The primary limitation of this meta-analysis is the variability in design among the included studies. Proportions and confidence intervals for some studies were observed both above and below the meta-analyzed result, which led to significant heterogeneity. Many studies had modest samples sizes, which may explain between-study variability in improvement and success rates. This may also suggest that other factors not accounted for in our analysis, such as unmeasured characteristics of the patient population, clinical definitions of cure and improvement, or clinician experience, may mitigate success rates in these studies. Another limitation is that the long-term efficacy rates had significant evidence of potential publication bias.
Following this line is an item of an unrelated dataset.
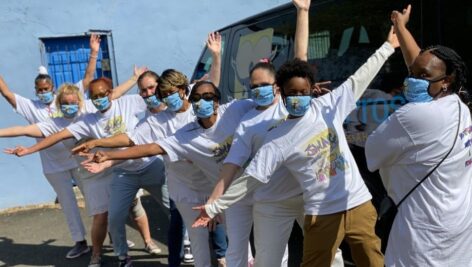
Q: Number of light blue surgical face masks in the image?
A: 9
Caution should be exercised in their interpretation, as the long-term success rate tended to be higher in larger studies than in smaller studies, whereas the long-term cure rate tended to be lower in larger studies. Finally, analyses of reinjection efficacy were based on a subset of all studies in the meta-analysis and may not have been adequately powered to detect these associations.
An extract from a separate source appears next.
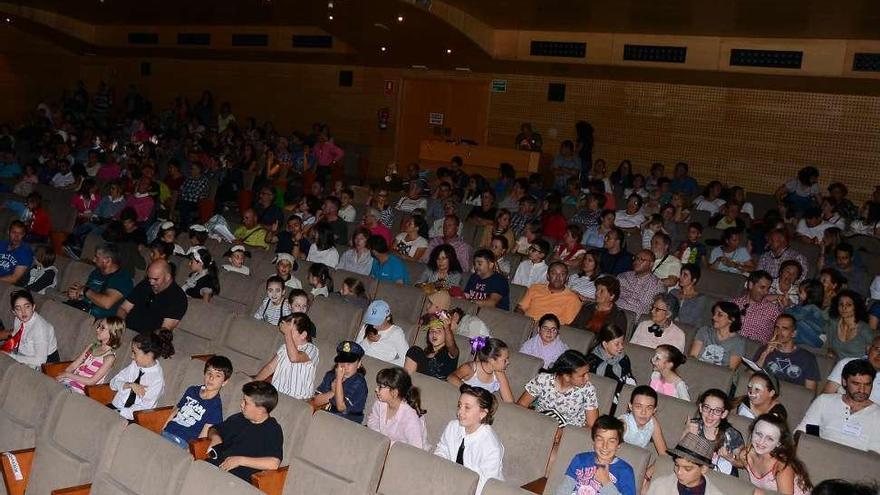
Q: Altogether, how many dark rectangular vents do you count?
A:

Four randomized trials were found, but none of the meta-analyzed statistics were able to synthesize results from all four studies. Even so, the aggregate statistics agree with and support the results found in the RCTs, with good short-term (75 %) and long-term (64 %) efficacy and safety profiles. Although the studies identified in the systematic review varied in location, design, and setting, their combined results describe a 20-year global history of safe and effective treatment with Macroplastique for adult women with SUI.

Conclusions

Results of this quantitative review support Macroplastique as an effective and durable treatment option for female SUI. Meta-analysis of all relevant peer-reviewed literature shows that Macroplastique largely sustains its therapeutic benefit in the mid-term and long-term, with some patients requiring reinjection to attain maximal effects. Macroplastique may be best suited to women who desire long-term significant improvement or cure of their SUI and who prefer a minimally invasive procedure with low morbidity and short recovery time.